• **What you will do**
Please repeat the records exactly. The pictures are to be left out.

------ Input data

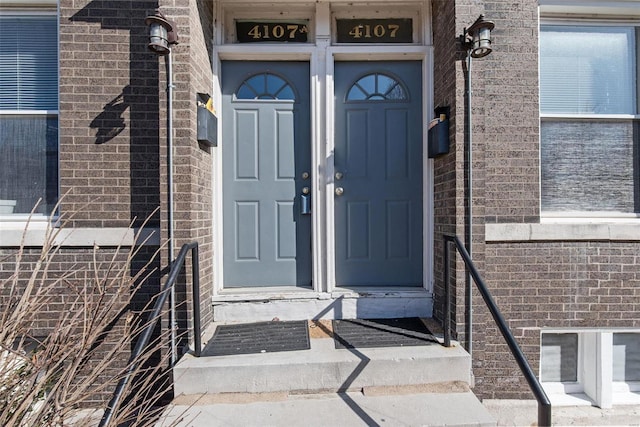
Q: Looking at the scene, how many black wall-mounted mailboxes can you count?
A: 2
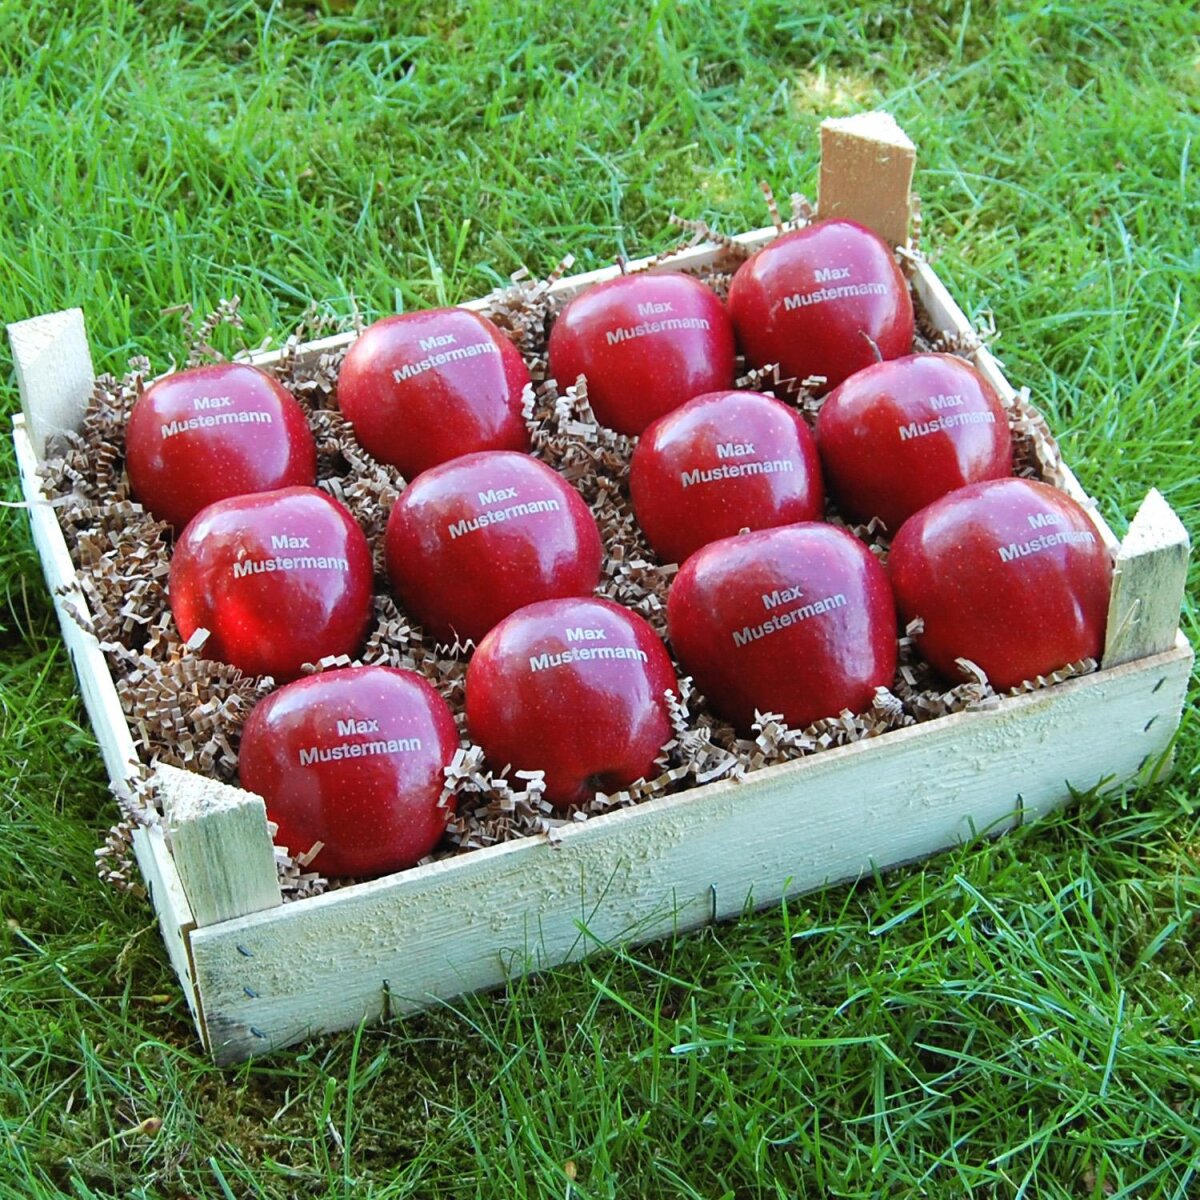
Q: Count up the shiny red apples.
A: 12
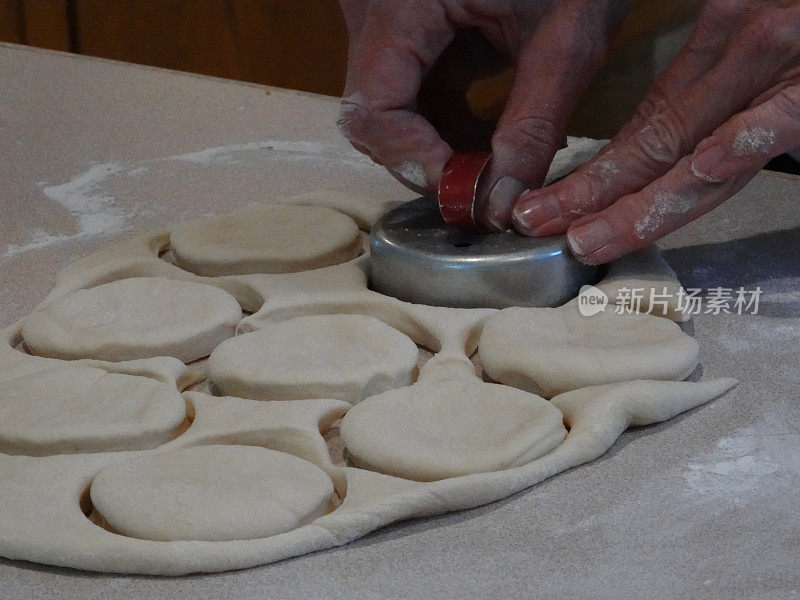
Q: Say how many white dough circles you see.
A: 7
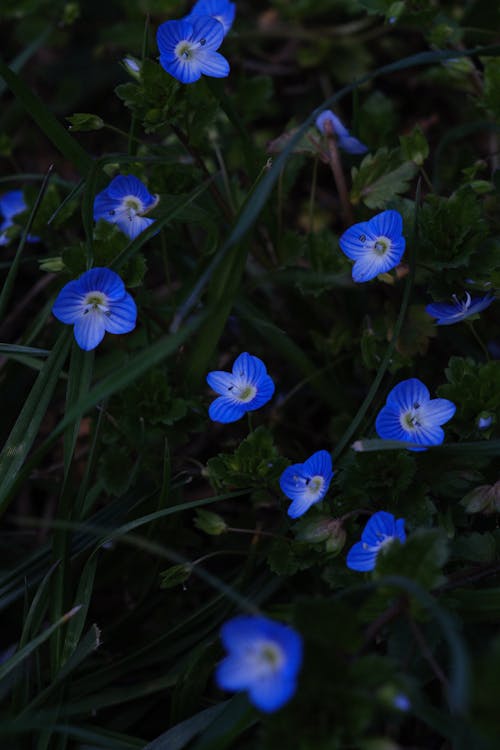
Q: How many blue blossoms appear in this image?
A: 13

------------

• **Answer box**
Q: Looking at the scene, how many black wall-mounted mailboxes can you count?
A: 2
Q: Count up the shiny red apples.
A: 12
Q: Say how many white dough circles you see.
A: 7
Q: How many blue blossoms appear in this image?
A: 13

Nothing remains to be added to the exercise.